Quand j’étudiais l’Histoire à la Fac je me disais naïvement « ça serait vraiment chouette si j’enseignais un jour à Jean Renoir, mon ancien lycée ». Cette savoureuse pensée est une réalité quotidienne pour Akim, un jeune Bondynois de 25 ans officiant actuellement comme professeur d’Histoire-géographie dans le lycée de notre ville.

« J’avais pas demandé Bondy, quand mon affectation est tombée j’ai été étonné, puis je me suis dis : tiens je vais revoir mes anciens profs ». Voila deux ans qu’Akim a brillamment obtenu son Capes, pensez donc : 16/20 à la dissertation d’Histoire alors que l’admissibilité était à 6,5. Sa première année en tant que professeur stagiaire s’est déroulée au collège Victor Hugo d’Aulnay-sous-Bois, une ZEP avec un grand Z. Les débuts de prof sont généralement marqués par la déception, un trop grand décalage existant entre l’idée qu’on se faisait du métier et sa réalité, pas pour Akim : « La première année ? Géniale j’ai adoré, on me disait que ça serait dur mais j’étais bien entouré.

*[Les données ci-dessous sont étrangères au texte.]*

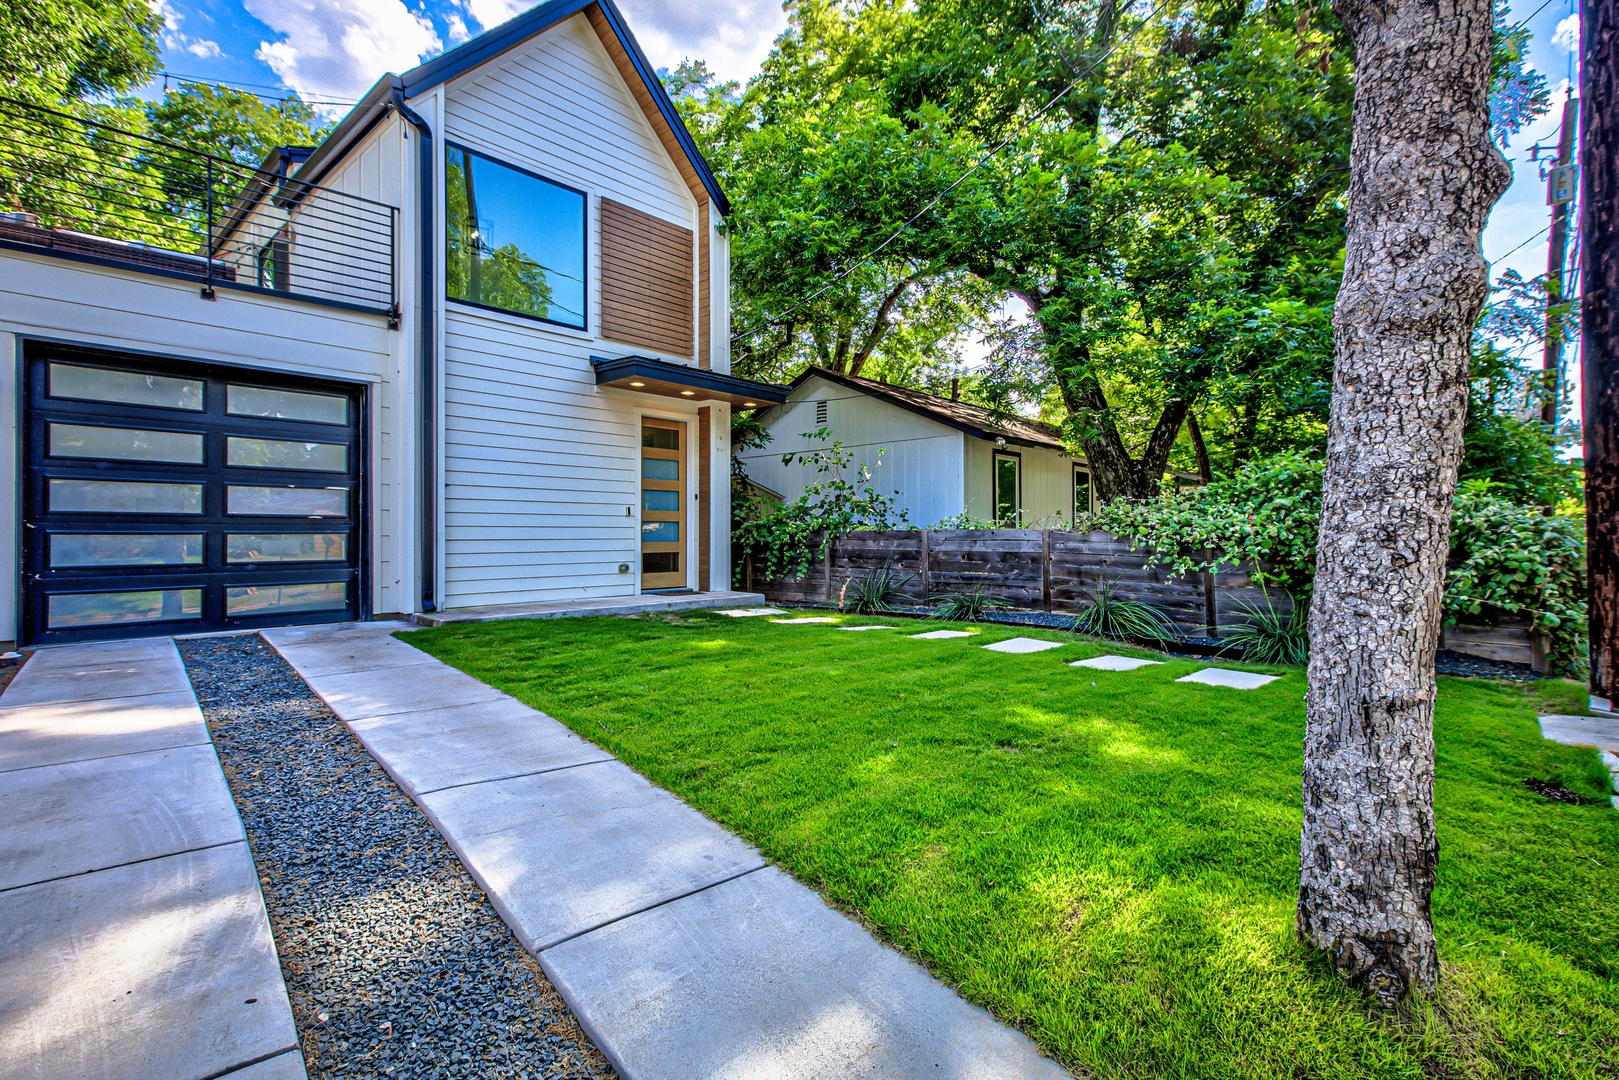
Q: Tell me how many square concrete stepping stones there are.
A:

J’appréciais les élèves, il m’appréciaient, tout s’est vraiment bien déroulé ». Du coup notre jeune enseignant a demandé une affectation dans l’établissement où il a fait son stage, mais le rectorat en a décidé autrement, Akim fera sa rentrée à la maison mère, Jean Renoir son vieux lycée, « La boucle est bouclée, certains professeurs m’ont reconnu, c’est l’étonnement qui a prévalu dans leur réaction, c’est pas tous les jours qu’on voit un ancien élève devenir prof, m’ont-ils avoué ».

Ce jeune Bondynois parle avec enthousiasme de son métier : « j’ai appris beaucoup de choses, comment gérer une classe difficile entre autres, chaque jour est un apprentissage du métier, c’est jamais statique, c’est ce que j’aime ».

Interrogé sur son premier jour de cours il affirma avoir été un peu stressé : « la peur de mal faire, mais les gamins aussi ont des appréhensions  le jour de la rentrée, on se teste. Au final l’année dernière s’est super bien passée, certes il y a quelques problèmes avec les plus turbulents, mais tout est question de respect. Respectez moi et je vous respecterai. je sais pas si c’est le mot magique en tout cas ça fonctionne. »

Akim a grandi à la cité des fleurs (Bondy centre) où il vit encore « des élèves croisés dans la cour me connaissent déjà, d’autant plus que j’étais animateur au centre social George Brassens durant mes quelques années d’études. Sinon le lycée n’as pas trop changé je retrouve mes habitudes, j’ai quand même l’impression que la convention science po apporte un plus à l’ambiance générale. »

Pour finir je proposai à cet historien local (son mémoire de maîtrise porte sur Bondy) de dresser une liste succincte des joies et peines du métier. « Parmi les avantages j’ai du temps libre que je n’avais pas pendant mes études, j’aime la relation que j’ai avec les jeunes, la rémunération est correcte, je transmets des connaissances et des compétences qui me semblent utiles. Pour les désavantages, un professeur doit toujours se remettre en question, rien n’est jamais acquis d’avance et ça peut être stressant, celui qui ne fait pas ce travail sur lui-même ne peut aspirer à être un bon enseignant. Certains diront qu’ils préparent les cours une fois et puis qu’ils ne les touchent plus d’une année sur l’autre, moi je m’adapte à chaque classe, à chaque cas. Et puis dans les inconvénients, les cours qu’on fait ne sont pas toujours parfaits, parfois on a été trop exigeant d’où la remise en question nécessaire pour exercer ce métier. »

Non, Akim n’a pas été muté au village des schtroumpfs, la passion qu’il a pour son métier est allée toujours croissant même en bouffant de la ZEP.